张毕德不解:“哼,这又如何?”
张全德又道:“二十五年前,宫庄、峨眉、五仙、青城诸派会于武昌探山之巅,共谋戡乱之策,以遏孙文所倡的革命军起义。
宫庄合众派之力,分三路进击,于汉阳之地,几乎将他们困于绝境
没想到,不知从哪里来了一个衣饰奇异的游民,他悄然现于战阵之间。
此人行踪诡秘,武功路数更是闻所未闻,竟与孙文里应外合。
于我们围困之际,忽然难,以一人之力,力战各大派之高手,使我们纷纷败退下来。”
张毕德道:“难道那人是?”
张全德道:“正是马和,这人的武功殊为诡异,其所施招式竟与葵花宝典所载武学暗合几分。

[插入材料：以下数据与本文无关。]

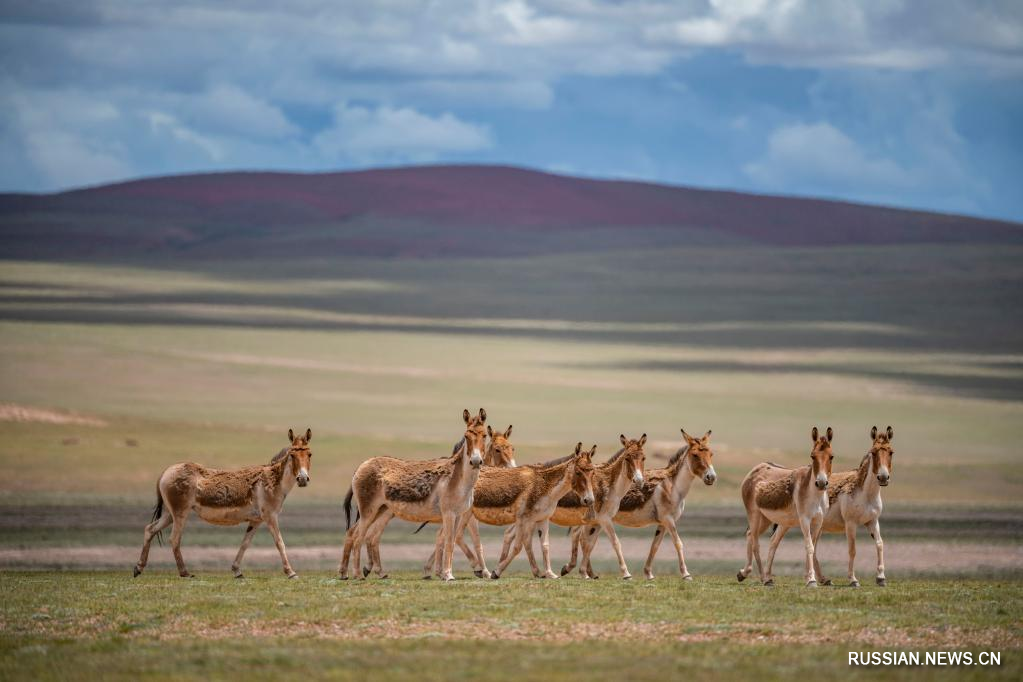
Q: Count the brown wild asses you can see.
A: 8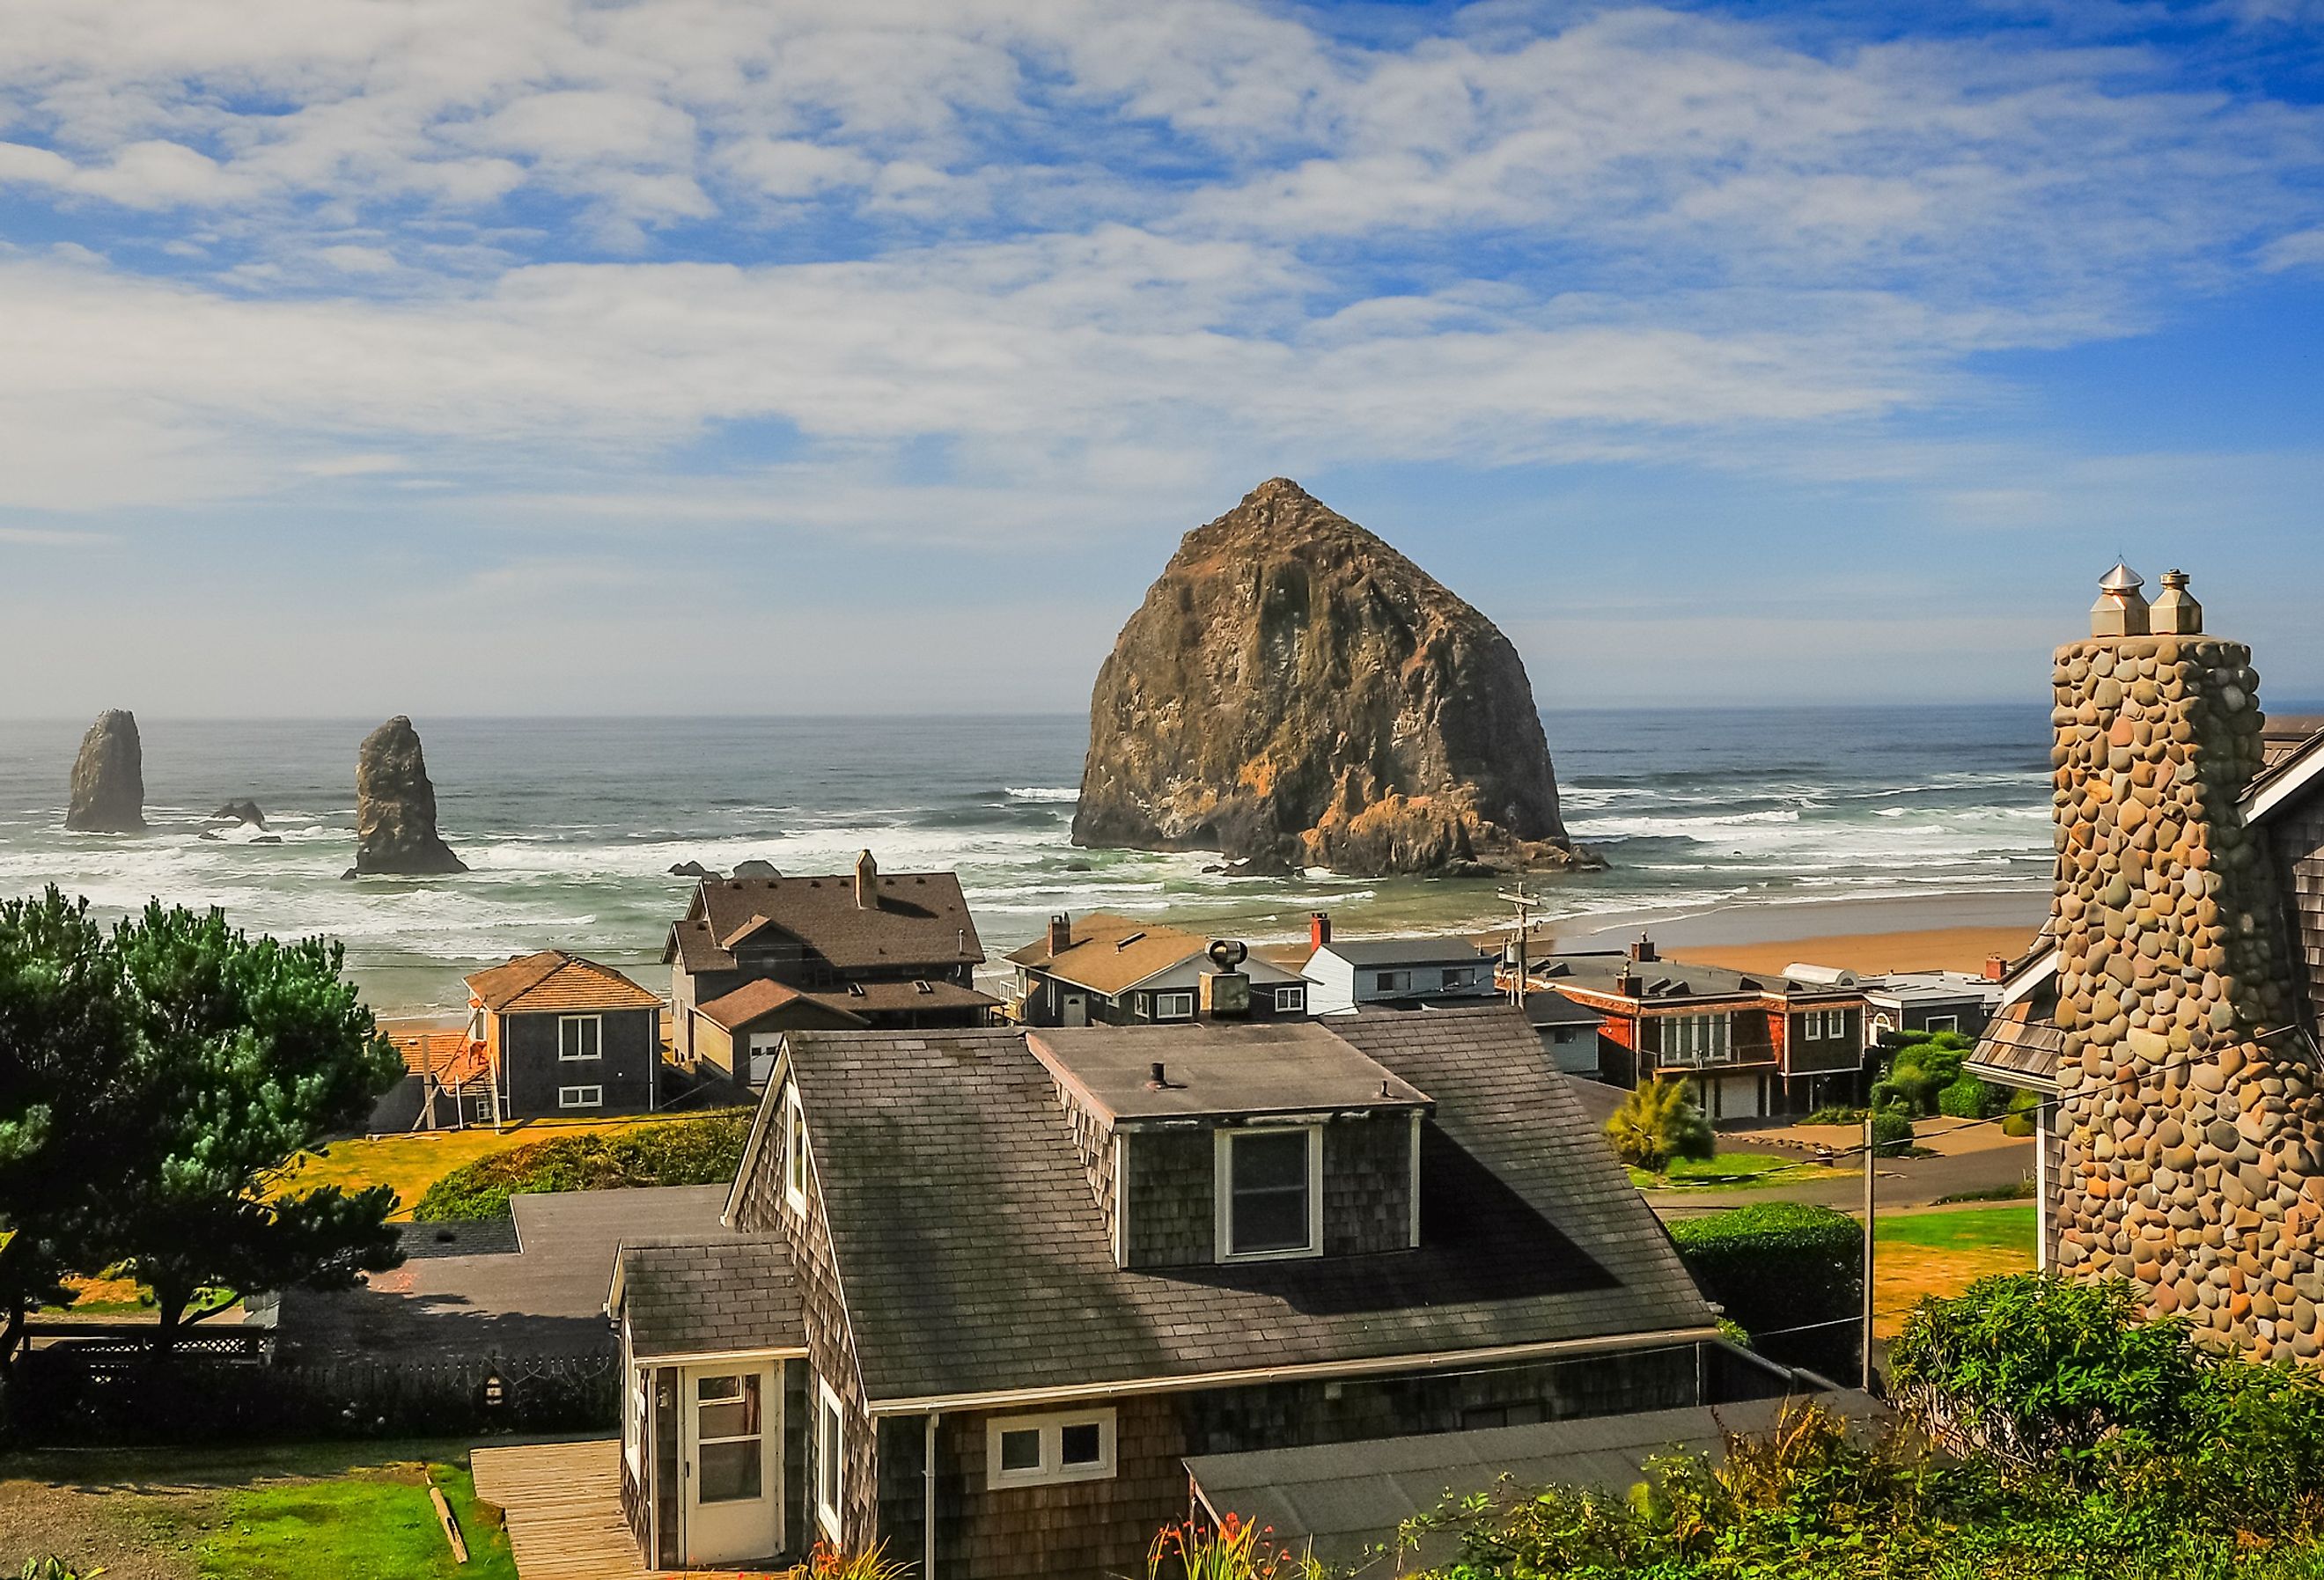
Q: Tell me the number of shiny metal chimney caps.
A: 2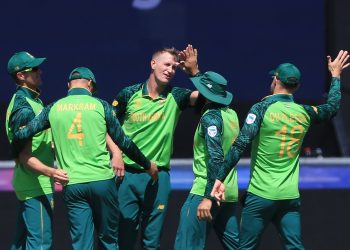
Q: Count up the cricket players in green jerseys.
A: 5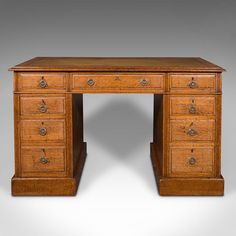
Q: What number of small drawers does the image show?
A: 8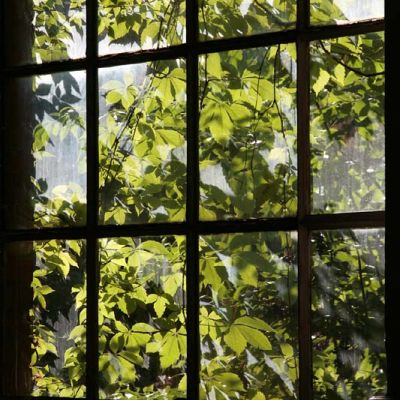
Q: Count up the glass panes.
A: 12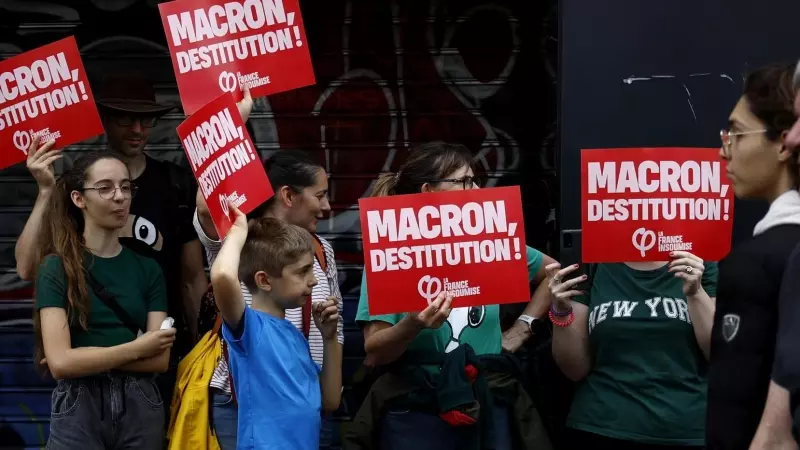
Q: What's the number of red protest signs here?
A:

我昼夜不息,遍访江湖,穷究这人的踪迹,孰料此人竟如晨雾遇朝阳,一夜之间,于武林之中销声匿迹了。
为诱他现身,我不得已,抓了他的妻子以作饵。
此人竟避世于深山老林,宁守孤寂,亦不肯出山。
不意前日,圣女竟于谷口擒得此人。
一经讯问,方知他为避江湖恩怨,早已易名,化为马世来,潜藏于碧血山中。”
张毕德大惊,问道:“爹是说,这人有葵花宝典的秘籍?”
张全德道:“儿啊,张家自祖上肇基以来,谨奉祖师垂训,你爹为求宝典,栉风沐雨数十春秋,踏遍九州险壑,叩遍千岩古洞,今苍天有眼,竟使我辈得闻宝典下落,实乃列祖庇佑,你可知道我们该怎么办么?”
张毕德沉思片刻,点了点头。
张毕德忧心若惔,蹀躞而返,寻思堂前的老松簌簌摇风,犹若其心旌之不定。
但见他眉峰紧蹙,目色凝滞,行步之际若失魂魄,雪黎见状,心内惶然,上前以素手轻扯他的衣袖,问道:“大强哥,我我爹呢?何以未与你同归?”
毕德骤闻此问,恍若惊雷贯耳,他强摄心神,整襟言道:“雪黎姑娘勿忧,我爹与马前辈此番相遇,起初剑拔弩张,继则惺惺相惜,只因马前辈是二十五年前与孙文同在汉阳起义的革命英雄,他忠义肝胆,令我爹钦佩莫名。
故特邀他暂居葵花堂,共商抗倭大计,以保我东三省的百姓。
我爹已经向马前辈提亲,月内我们就能完婚。”
雪黎闻言,眸绽惊喜,似欲欢呼,然须臾之间,她黛眉复蹙,面带忧色,柔声问道:“大强哥,你爹有脑病,他说的话岂可轻信?”
毕德神色赧然,不敢与雪黎相视。
他沉思片晌,回道:“我爹少时曾娶一妻,遭逢变故,大受刺激,以致神智昏乱,时作癫狂。
然若他不见女子,则举止如常,今见我爹与你爹谈笑甚欢,情若故交,他说的话一定算数。”
雪黎羞道:“既然我们两人订了婚,那你还叫我雪黎姑娘吗?”
张毕德顿时羞得满脸通红,说道:“黎黎儿”
雪黎一羞,转身远去。
毕德忧急如焚,方寸已乱。
未几,楚寻自院外姗姗而入,手持一个鱼篓,喜色难掩。
毕德疾步上前,将她拦住,厉声斥道:“你这丑妇,不好好守在堂里,又出去疯什么?难道你不知廉耻为何物吗?”